Hm. you don't explicitly mention that in your design, but given how
small the benefits going from 0-1 workers is, I assume the leader
doesn't do any "chunk processing" on its own?


> Design of the Parallel Copy: The backend, to which the "COPY FROM" query is
> submitted acts as leader with the responsibility of reading data from the
> file/stdin, launching at most n number of workers as specified with
> PARALLEL 'n' option in the "COPY FROM" query. The leader populates the
> common data required for the workers execution in the DSM and shares it
> with the workers. The leader then executes before statement triggers if
> there exists any.
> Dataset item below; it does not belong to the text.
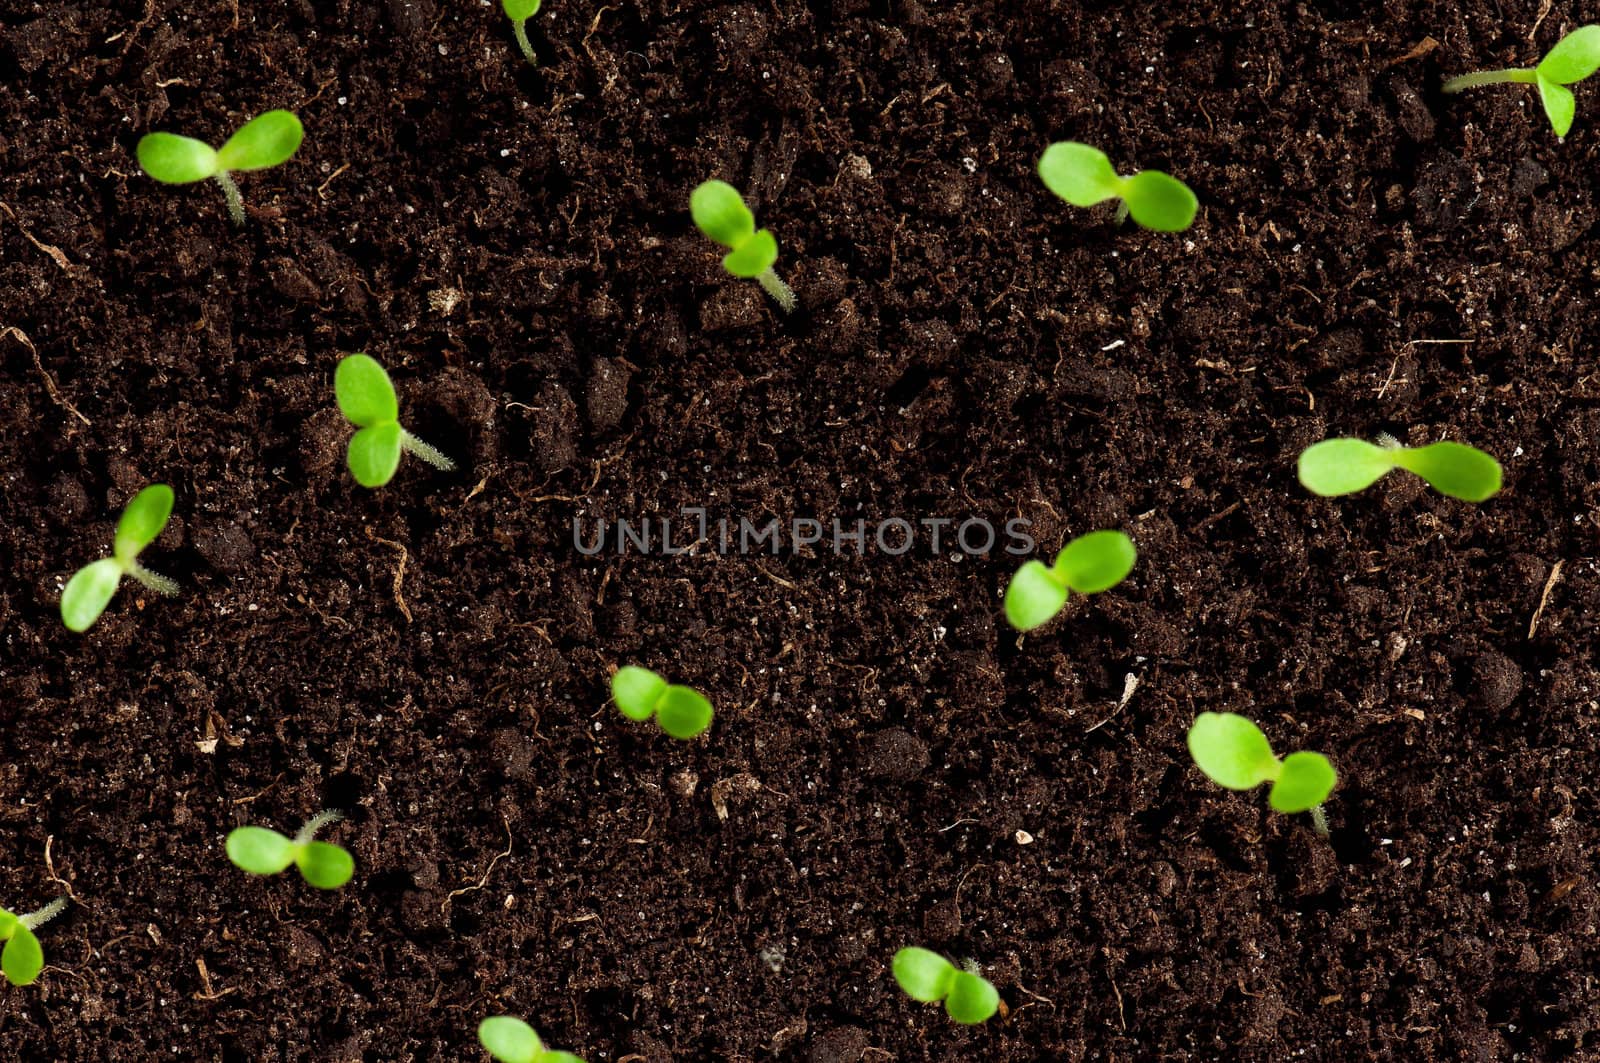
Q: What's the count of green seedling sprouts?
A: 15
Leader populates DSM chunks which includes the start
> offset and chunk size, while populating the chunks it reads as many blocks
> as required into the DSM data blocks from the file. Each block is of 64K
> size. The leader parses the data to identify a chunk, the existing logic
> from CopyReadLineText which identifies the chunks with some changes was
> used for this. Leader checks if a free chunk is available to copy the
> information, if there is no free chunk it waits till the required chunk is
> freed up by the worker and then copies the identified chunks information
> (offset & chunk size) into the DSM chunks. This process is repeated till
> the complete file is processed. Simultaneously, the workers cache the
> chunks(50) locally into the local memory and release the chunks to the
> leader for further populating. Each worker processes the chunk that it
> cached and inserts it into the table. The leader waits till all the chunks
> populated are processed by the workers and exits.

Why do we need the local copy of 50 chunks? Copying memory around is far
from free. I don't see why it'd be better to add per-process caching,
rather than making the DSM bigger? I can see some benefit in marking
multiple chunks as being processed with one lock acquisition, but I
don't think adding a memory copy is a good idea.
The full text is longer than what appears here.